### Given information
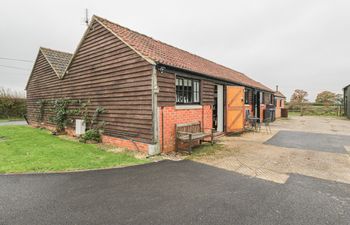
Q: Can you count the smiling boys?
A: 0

---

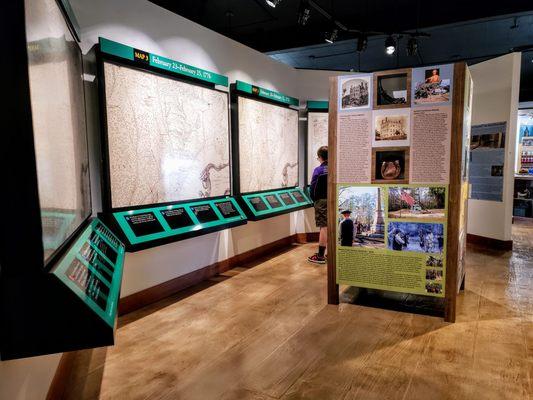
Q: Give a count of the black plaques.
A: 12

...

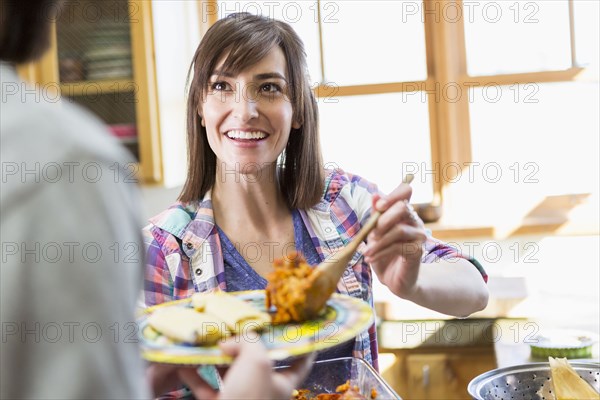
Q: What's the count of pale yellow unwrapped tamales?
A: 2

### What is needed
Only lines that contain "count" are needed, so copy each of them from the data.

### Answer space
Q: Can you count the smiling boys?
Q: Give a count of the black plaques.
Q: What's the count of pale yellow unwrapped tamales?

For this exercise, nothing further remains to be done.